Lors de mes doutes les plus accablants, je me rassurais pourtant quelquefois en pensant que mademoiselle de Maran n'aurait pas si ouvertement, si particulièrement reçu M. de Lancry, s'il ne lui avait pas fait part de ses vues. Cependant, jamais ma tante ou M. de Versac n'avaient fait la moindre allusion à la possibilité d'un mariage entre moi et M. de Lancry.

Enfin, ces angoisses cessèrent.

Le 15 février, je me rappelle ce jour, cette date, ces circonstances, comme si tout s'était passé hier; le 15 février, j'étais seule dans le salon de ma tante, où j'avais cru la trouver, mais elle était sortie en donnant ordre de dire aux personnes qui pouvaient la demander, qu'elle allait rentrer.

Je lisais les Méditations de Lamartine, lorsque j'entendis la porte du salon s'ouvrir; Servien annonça M. le vicomte de Lancry.

Jamais je ne m'étais trouvée seule avec Gontran, je me sentis dans un embarras mortel.

—On m'a dit, mademoiselle, que madame votre tante allait bientôt rentrer, et qu'elle priait les personnes qui viendraient de vouloir bien l'attendre... Et puis, après avoir hésité un moment, il ajouta d'une voix émue:—Et je ne croyais pas avoir le bonheur de vous trouver ici, mademoiselle; aussi permettez-moi de profiter de cette rare et précieuse occasion pour vous supplier de m'entendre.
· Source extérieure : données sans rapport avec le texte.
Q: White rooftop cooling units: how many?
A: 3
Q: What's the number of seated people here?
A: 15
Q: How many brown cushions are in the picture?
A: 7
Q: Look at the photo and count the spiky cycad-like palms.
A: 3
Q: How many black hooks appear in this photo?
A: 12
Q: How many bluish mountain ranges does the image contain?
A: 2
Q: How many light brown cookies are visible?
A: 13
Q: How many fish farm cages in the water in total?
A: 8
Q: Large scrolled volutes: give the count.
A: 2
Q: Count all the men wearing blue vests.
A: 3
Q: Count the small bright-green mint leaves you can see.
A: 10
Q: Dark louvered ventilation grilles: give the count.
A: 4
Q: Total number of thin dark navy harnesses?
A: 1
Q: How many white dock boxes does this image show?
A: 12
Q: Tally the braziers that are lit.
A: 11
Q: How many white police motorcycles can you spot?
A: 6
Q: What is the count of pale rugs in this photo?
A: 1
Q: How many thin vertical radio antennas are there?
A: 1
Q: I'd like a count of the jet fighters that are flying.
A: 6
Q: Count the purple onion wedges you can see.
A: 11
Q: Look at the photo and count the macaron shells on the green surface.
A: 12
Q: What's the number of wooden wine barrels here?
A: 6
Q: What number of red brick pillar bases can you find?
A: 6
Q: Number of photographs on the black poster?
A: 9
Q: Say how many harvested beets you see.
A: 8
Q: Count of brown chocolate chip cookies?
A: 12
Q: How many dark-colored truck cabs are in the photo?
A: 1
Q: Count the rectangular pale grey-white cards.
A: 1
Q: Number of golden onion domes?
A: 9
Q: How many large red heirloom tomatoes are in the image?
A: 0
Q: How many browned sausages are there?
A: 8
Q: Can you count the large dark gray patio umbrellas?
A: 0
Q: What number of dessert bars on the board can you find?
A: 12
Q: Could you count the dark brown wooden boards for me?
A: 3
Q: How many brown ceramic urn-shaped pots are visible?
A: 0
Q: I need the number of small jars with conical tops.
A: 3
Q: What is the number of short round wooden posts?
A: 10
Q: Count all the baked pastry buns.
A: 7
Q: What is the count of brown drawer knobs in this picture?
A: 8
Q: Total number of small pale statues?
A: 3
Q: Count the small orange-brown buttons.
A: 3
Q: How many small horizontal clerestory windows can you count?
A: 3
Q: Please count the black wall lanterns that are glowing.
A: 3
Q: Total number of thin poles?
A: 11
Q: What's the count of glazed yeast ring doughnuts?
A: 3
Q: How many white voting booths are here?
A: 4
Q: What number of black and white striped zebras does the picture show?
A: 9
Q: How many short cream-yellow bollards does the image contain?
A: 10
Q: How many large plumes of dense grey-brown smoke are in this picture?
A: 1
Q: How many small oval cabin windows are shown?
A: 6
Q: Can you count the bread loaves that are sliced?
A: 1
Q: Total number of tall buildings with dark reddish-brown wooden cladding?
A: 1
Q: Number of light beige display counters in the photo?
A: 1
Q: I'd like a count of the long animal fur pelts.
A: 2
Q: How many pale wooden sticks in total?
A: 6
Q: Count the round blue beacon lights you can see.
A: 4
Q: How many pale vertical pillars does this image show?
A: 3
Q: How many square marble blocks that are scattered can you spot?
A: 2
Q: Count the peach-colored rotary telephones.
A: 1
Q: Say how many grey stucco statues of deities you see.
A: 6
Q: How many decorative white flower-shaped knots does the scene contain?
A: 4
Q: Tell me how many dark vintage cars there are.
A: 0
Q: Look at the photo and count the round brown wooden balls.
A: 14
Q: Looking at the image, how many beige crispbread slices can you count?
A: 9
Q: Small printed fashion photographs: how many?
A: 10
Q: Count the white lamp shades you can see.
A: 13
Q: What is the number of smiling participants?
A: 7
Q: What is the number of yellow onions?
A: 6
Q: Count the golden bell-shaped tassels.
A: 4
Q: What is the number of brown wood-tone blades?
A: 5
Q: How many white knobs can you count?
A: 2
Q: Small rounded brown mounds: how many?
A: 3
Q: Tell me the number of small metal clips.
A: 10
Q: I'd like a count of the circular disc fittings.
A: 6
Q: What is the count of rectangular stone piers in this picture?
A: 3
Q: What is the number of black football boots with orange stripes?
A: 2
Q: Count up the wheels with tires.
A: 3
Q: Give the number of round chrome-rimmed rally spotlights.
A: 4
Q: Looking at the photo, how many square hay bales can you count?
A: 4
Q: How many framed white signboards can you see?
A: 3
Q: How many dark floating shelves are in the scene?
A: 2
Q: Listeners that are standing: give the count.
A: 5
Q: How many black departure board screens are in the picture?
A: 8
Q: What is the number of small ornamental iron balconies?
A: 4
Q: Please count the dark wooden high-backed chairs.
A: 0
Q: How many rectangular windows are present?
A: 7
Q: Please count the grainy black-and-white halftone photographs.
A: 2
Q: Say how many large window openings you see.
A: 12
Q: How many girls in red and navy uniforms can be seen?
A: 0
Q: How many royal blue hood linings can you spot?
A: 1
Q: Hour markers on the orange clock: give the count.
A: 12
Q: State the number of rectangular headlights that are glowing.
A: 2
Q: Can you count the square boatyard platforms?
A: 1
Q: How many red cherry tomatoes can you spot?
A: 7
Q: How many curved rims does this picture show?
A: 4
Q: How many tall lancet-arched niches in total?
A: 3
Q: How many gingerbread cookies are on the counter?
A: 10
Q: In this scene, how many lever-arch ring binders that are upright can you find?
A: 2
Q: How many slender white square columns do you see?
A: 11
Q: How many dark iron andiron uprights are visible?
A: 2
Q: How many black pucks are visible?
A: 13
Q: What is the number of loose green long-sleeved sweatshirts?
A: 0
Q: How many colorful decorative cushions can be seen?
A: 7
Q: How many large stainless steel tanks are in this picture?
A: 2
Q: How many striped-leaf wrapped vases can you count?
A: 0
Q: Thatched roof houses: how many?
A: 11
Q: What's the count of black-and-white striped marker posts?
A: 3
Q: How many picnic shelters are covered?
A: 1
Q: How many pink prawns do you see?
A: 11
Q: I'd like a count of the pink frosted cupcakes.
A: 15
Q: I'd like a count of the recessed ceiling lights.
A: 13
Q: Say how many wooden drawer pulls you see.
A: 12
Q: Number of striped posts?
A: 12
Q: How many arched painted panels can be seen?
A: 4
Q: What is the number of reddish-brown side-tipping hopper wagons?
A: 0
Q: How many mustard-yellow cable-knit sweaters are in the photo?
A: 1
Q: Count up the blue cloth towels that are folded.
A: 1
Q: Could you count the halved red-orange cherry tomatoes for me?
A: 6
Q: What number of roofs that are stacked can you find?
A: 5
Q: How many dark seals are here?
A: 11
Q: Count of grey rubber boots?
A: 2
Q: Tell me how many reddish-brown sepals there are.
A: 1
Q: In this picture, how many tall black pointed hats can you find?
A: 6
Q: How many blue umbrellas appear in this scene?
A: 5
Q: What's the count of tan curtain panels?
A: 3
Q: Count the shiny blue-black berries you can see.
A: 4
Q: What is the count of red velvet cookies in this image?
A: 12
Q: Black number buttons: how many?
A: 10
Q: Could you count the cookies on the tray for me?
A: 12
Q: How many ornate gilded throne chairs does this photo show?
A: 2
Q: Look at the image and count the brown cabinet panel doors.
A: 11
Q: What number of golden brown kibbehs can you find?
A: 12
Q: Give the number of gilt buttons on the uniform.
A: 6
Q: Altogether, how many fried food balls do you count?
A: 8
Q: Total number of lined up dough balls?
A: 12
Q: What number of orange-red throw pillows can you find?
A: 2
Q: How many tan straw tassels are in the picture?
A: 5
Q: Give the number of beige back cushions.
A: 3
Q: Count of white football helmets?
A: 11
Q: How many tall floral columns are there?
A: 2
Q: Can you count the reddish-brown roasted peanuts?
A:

—Monsieur... je ne sais... Que pouvez-vous avoir à me dire?—répondis-je en balbutiant, avec un battement de cœur presque douloureux.

Alors, d'une voix tremblante dont je ne pourrai jamais oublier l'accent enchanteur, il me dit:

—Tenez, mademoiselle, laissez-moi vous parler avec la plus entière franchise... et soyez assez bonne pour me promettre de me répondre de même.